Is there ever a light at the end of the tunnel????

I was diagnosed with grade 2 invasive ductal carcinoma end of March this year. Since then I have had lumpectomy, sentinel node biopsy and auxillary dissection. Have just completed 4 cycles of chemo (TC) and have really struggled with recovery. Seem to get every side effect going round. After surgery I ended up with seratoma, then cording, which is still an issue. Chemo left me with severe pain in all my joints and still have leg (bone) pain now. Nerve endings in my fingers and toes are dead! 4 days into radiation and I have ended up with lymphodema.

Really had to stay positive when everything seems so negative.

My one little joy came last Wednesday when my first grandchild was born. He is so incredibly beautiful and gives me the will to keep going with this horrible treament.

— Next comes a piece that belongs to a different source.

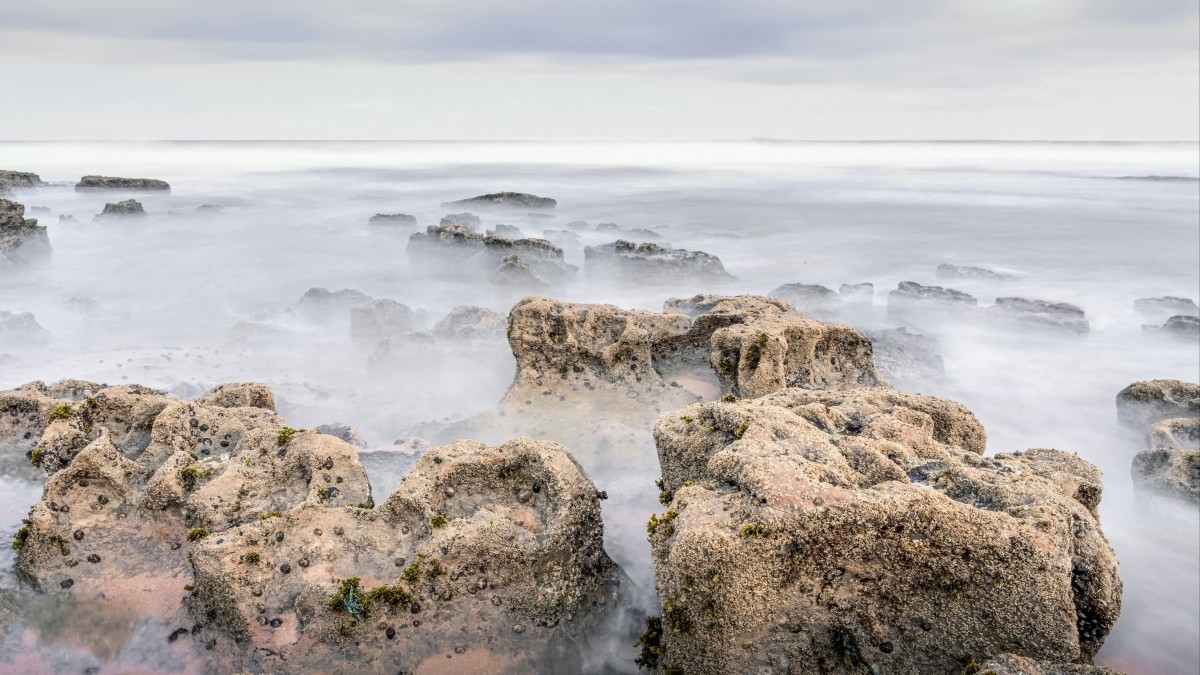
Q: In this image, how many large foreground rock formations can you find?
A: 3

Sorry to sound so down, but today is one of those bad days!

3 Replies

  • I am two and a half years after diagnosis and I still have very slight nerve ending damage but I feel so much better than during and immediately after chemo.  I had 8 rounds, 4 of AC then another 4 of TH plus 12 months of Herceptin as well as radio.  I had the works, aching joints, cording, muscles that refused to work, I felt like a 90 year old lady at 48 I wa so stooped.  But it gets better.  I put on a few kilos after chemo cos everything tasted so good but have got back to the gym and look and feel so much better.  Its a bit like being pregnant, it takes 9 months to have a baby and about the same or more to get everything right again.  You just have to take things slowly.  We all think that we'll bounce back quickly and maybe there are some who do but I'll bet that most need time to feel right again.  I turn 50 in a month and before diagnosis I was not that thrilled but I have to say that today I am proud to be reaching the big five oh!  I still have a few challenges that I have been left with but corny but true is that each day is a bonus! And congratulations on your new arrival!!

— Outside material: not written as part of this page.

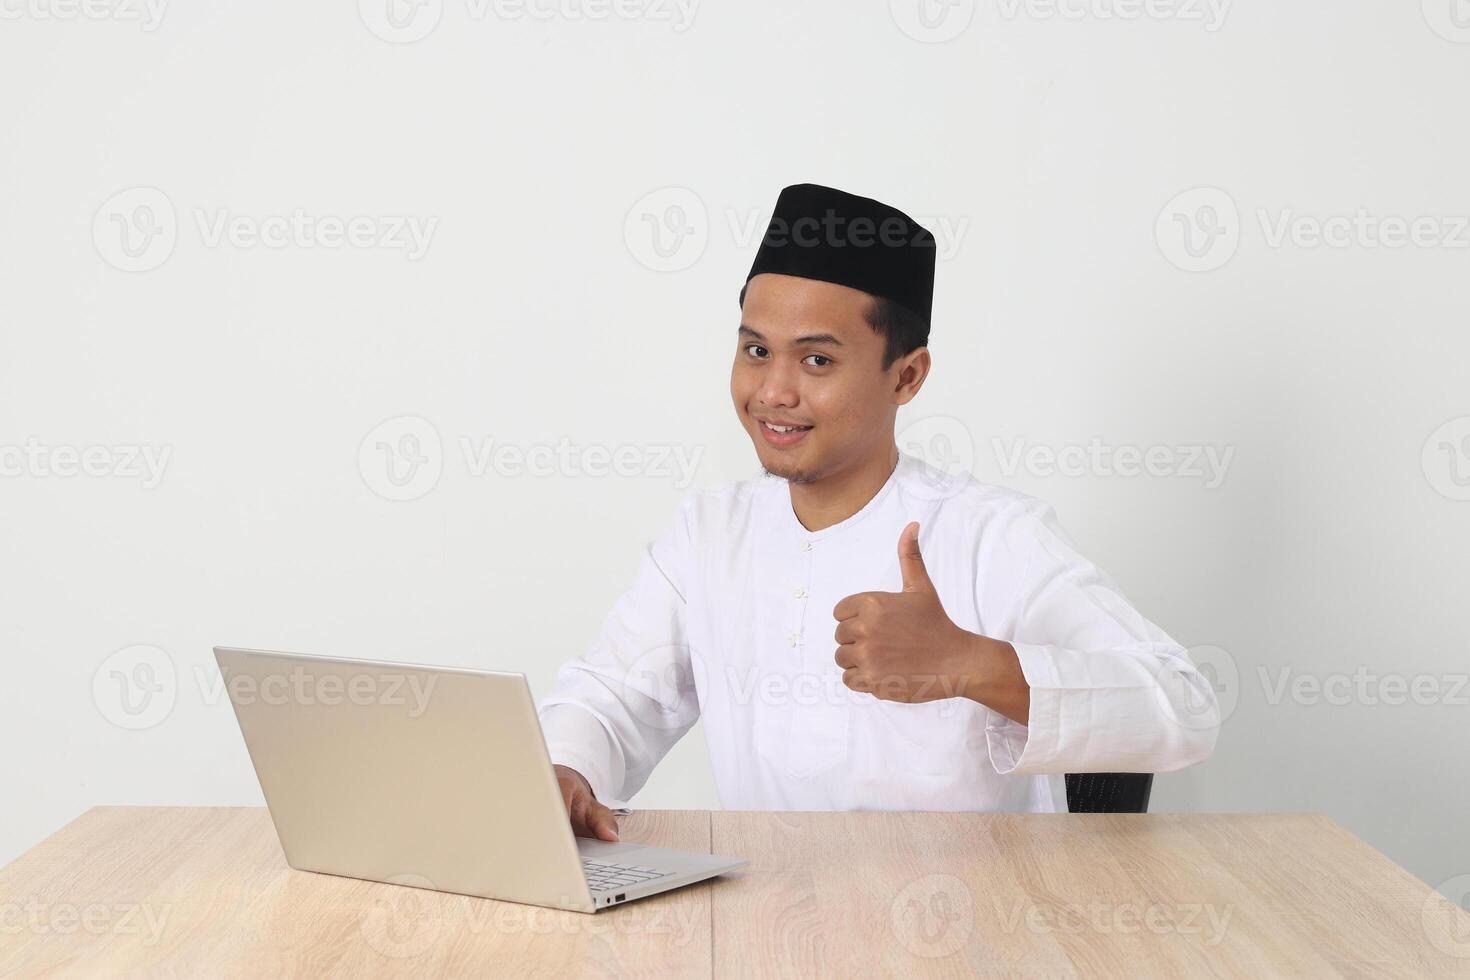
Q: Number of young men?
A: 1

  • Congratulations first of all on your happy news!

    Feel free to say all you need to and get it out of your system.  I had my doctor saying to me "But you're different!"  throughout my chemo, when I had a severe scalp infection that no-one else ever got from shaving their head, a bought of tonsilitis from a guy fixing our tap at home, oral thrush  and the big one was indigestion from the Dex.  Some things I got away with, and breezed through, but Cording was a big one for me.  Its all random, the more Ive read !  

    I found that unless it meant being sent to hospital, I just weather each storm as it came, the more I read on here, the luckier I felt!  (smiling).  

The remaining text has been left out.